Stored records
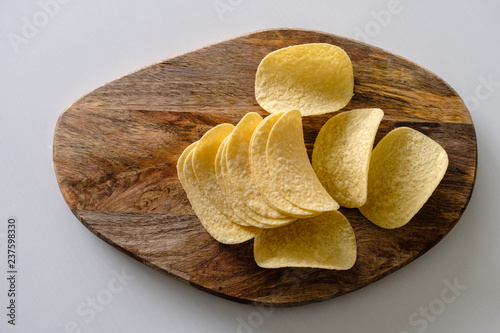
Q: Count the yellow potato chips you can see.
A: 13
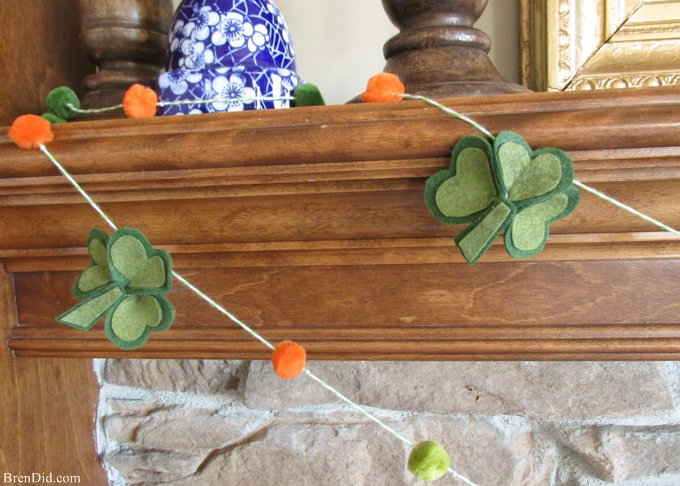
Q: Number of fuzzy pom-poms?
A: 7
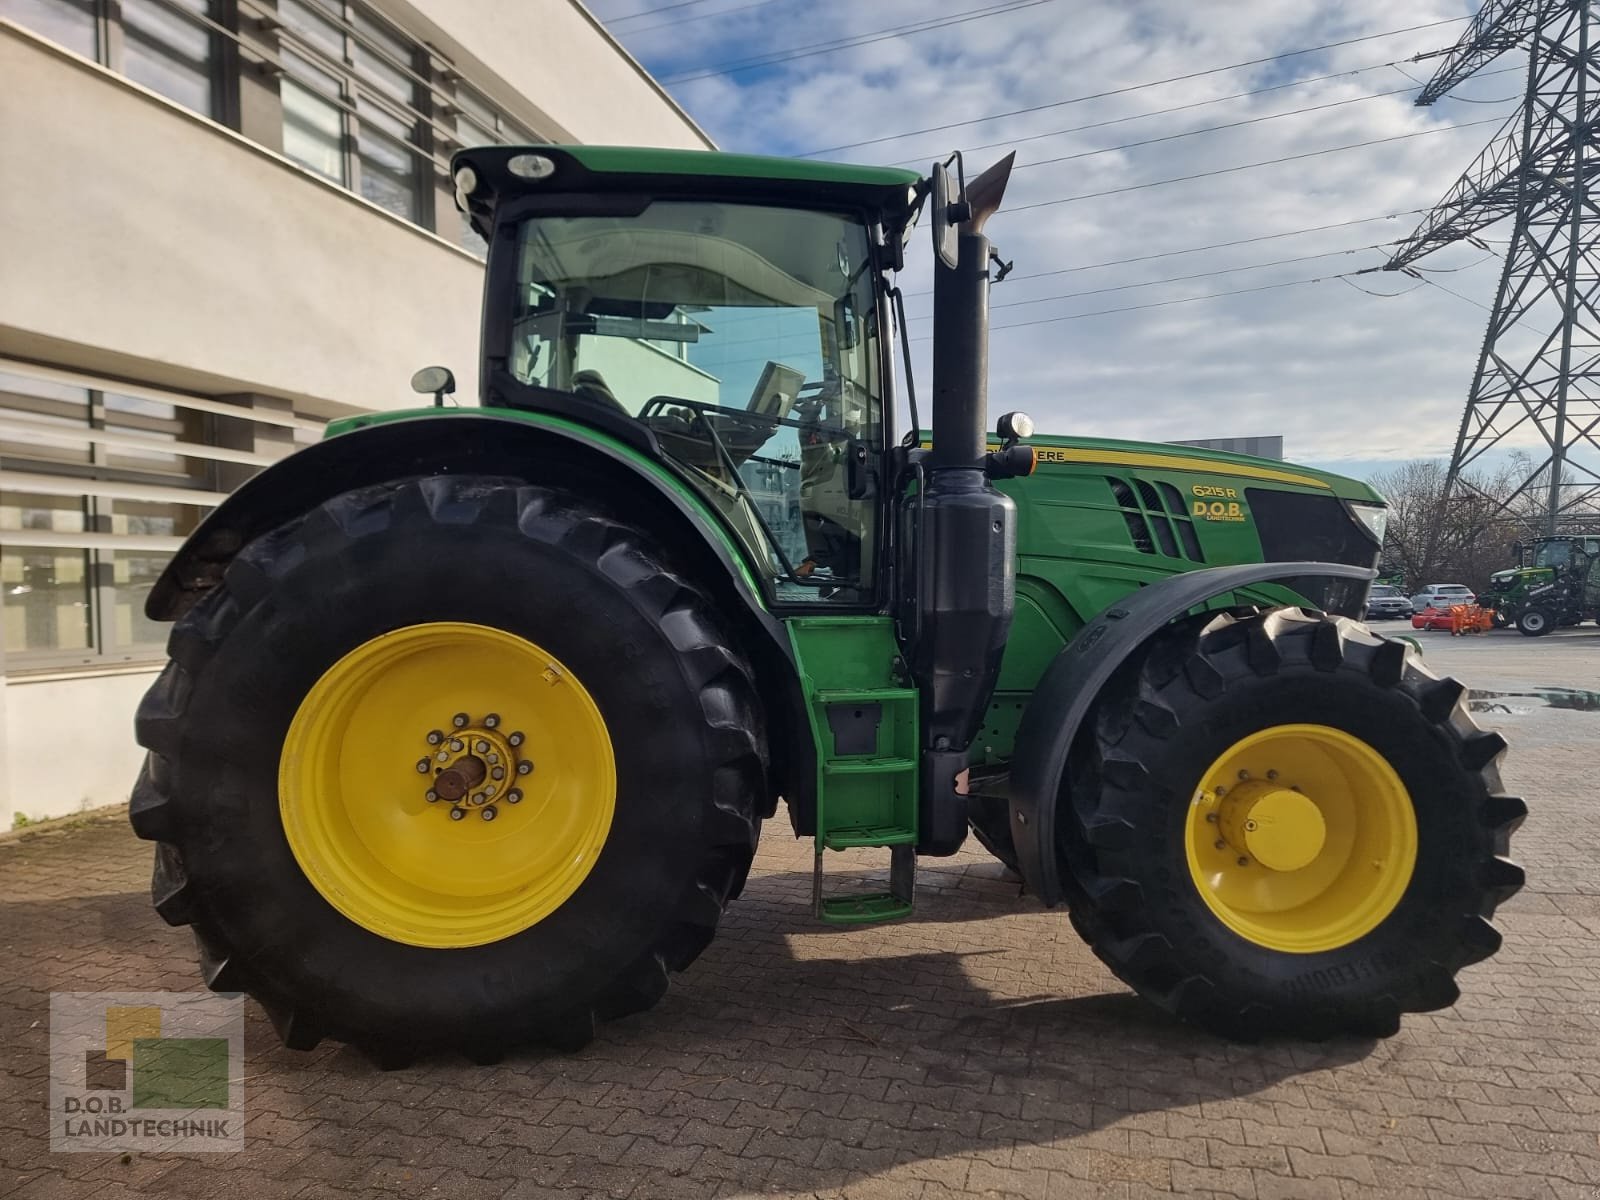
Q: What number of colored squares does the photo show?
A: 3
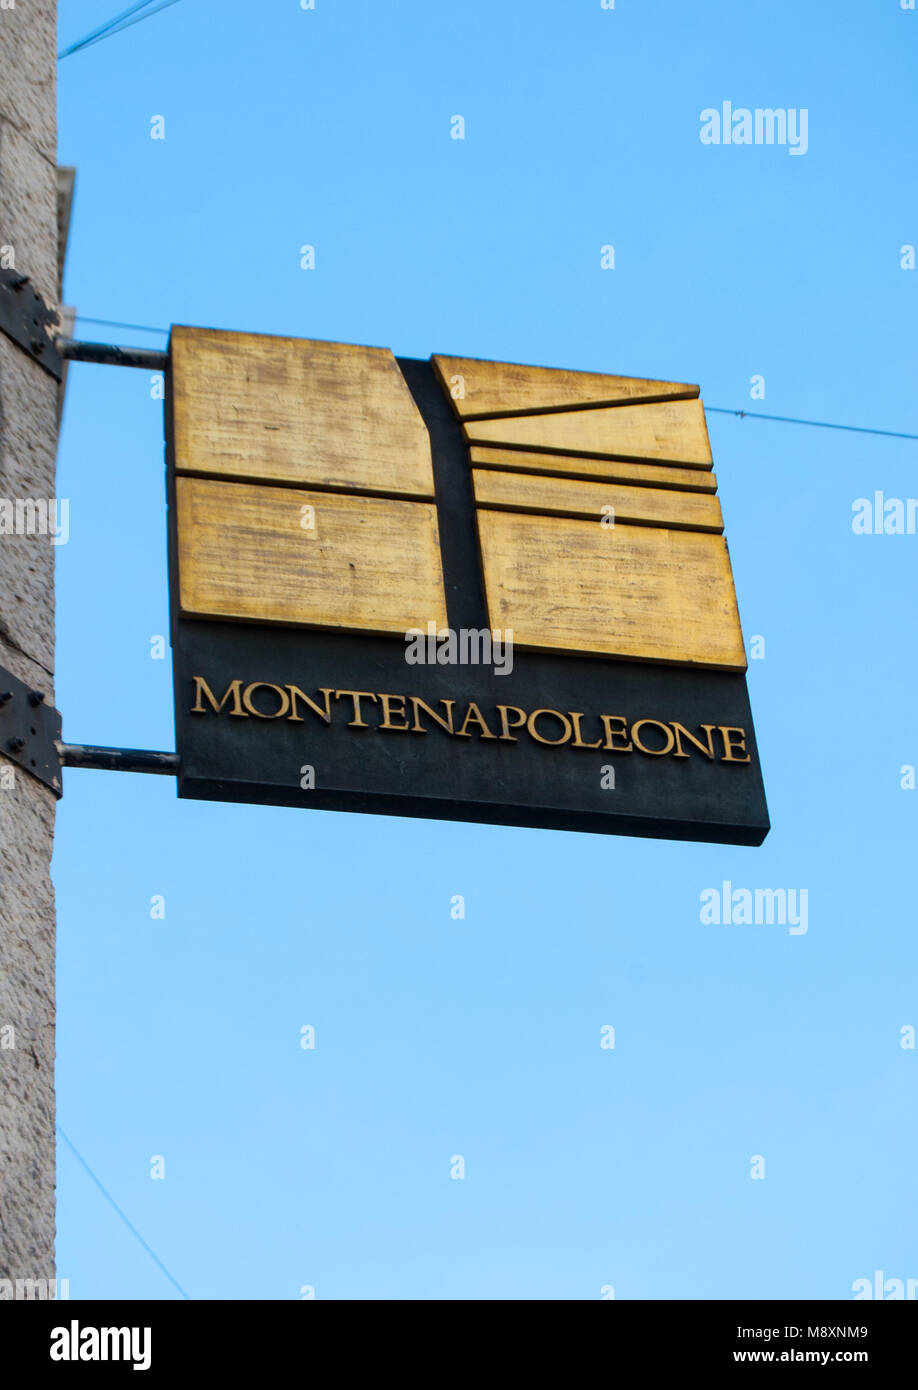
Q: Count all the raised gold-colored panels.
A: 7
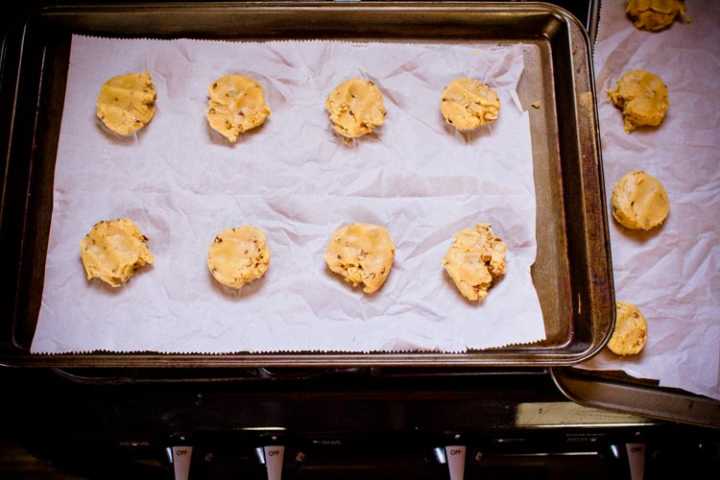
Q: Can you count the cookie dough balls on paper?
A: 12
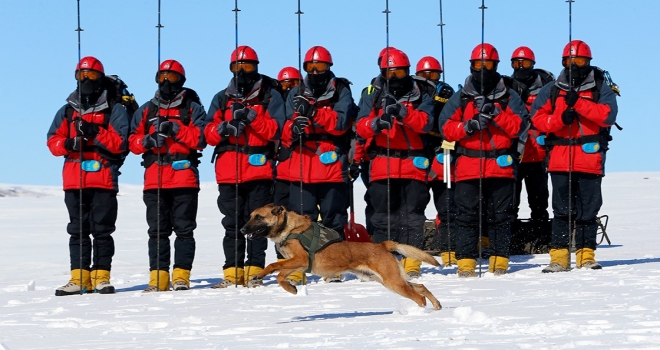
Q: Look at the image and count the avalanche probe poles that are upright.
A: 8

**To do**
Could you give again exactly the lines from the line containing "Q: Look at the" through the final line of the data above, and no others?

**Task solution**
Q: Look at the image and count the avalanche probe poles that are upright.
A: 8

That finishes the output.